Overview
This document explains how to migrate a repository from GitLab to GitHub. This procedure assumes you:
- have set up a GitHub account.
- are a member of the GitHub organization and can create new reports.
- have owner-level access to the GitLab repository that will be migrated.
Step-by-Step Process
Initiate the Migration Process
- Login to GitHub.
- Click the profile icon (upper right), and click Your Organization.
- Click the Repositories tab.
- Click New repository.
- Click Import a repository.
- Enter the GitLab repository URL in the Your old repository's clone URL field.
- Enter the organization in the Owner field.
- Enter the GitHub Repository Name.
- Select a Privacy level.
- Click Begin import.
Note The import process will fail and then prompt you for credentials (unless the GitLab repository is public).
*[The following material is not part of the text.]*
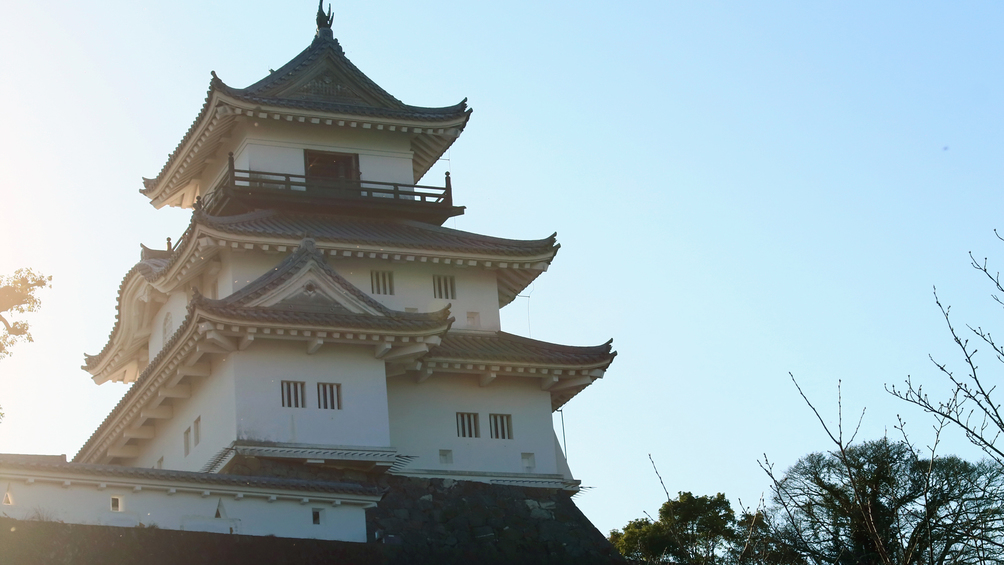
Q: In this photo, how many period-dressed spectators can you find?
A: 0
Leave the Login form open and continue to step 11.
- Open a new browser window and navigate to the GitLab repository you are importing.
- In your GitLab repository, hover over the Settings
icon and select Repository.
- Under the Deploy Tokens section, click Expand.
- Enter importer in the Name and Username fields.
- Enter a date two days in the future in the Expiration date field.
- Check the read_repository, read_registry, and read_package_registry boxes.
- Click Create deploy token.
- Click the Clipboard
icon next to the Token field to copy it to your clipboard.
- Navigate back to the GitHub browser window.
- Enter importer in the Login field.
- Paste the token in the Password field.
- Click Submit.
Post-Migration GitHub Configuration
After the repository has successfully imported from GitLab to GitHub, use the Settings tab of your GitHub repository to configure the following as appropriate:
- Collaborators and teams
- Branches - Set a default branch and branch rules (e.g., it is common to require a pull request before merging)
- Deploy keys - but note that GitHub only allows an SSH keypair to be used once system wide
- And anything else your developers require
Remind developers to update any local references on their workstations by navigating to the repository and setting the new remote URL:
cd /local/path/to/repo
# Click Code on your GitHub repo page to copy the URL, and use it below in place of [email protected]:..
git remote set-url origin [email protected]:foo-org/nice-repo.git
# Confirm the new remote setting
git remote -v
Finally, any automation (batch jobs, CI/CD pipelines) need to be updated to use the GitHub repository.
Post-Migration GitLab Cleanup
NB: Archiving your GitLab repository may be a good idea in order to prevent accidental commits.
Note Get buy-in from your team before proceeding as this changes the repository to read-only.
After getting buy-in, and after the repository has successfully migrated from GitLab to GitHub:
- In your GitLab repository, hover over the Settings
icon and click General.
- Under the Advanced section, click Expand.
- Under the Archive project section, click Archive project.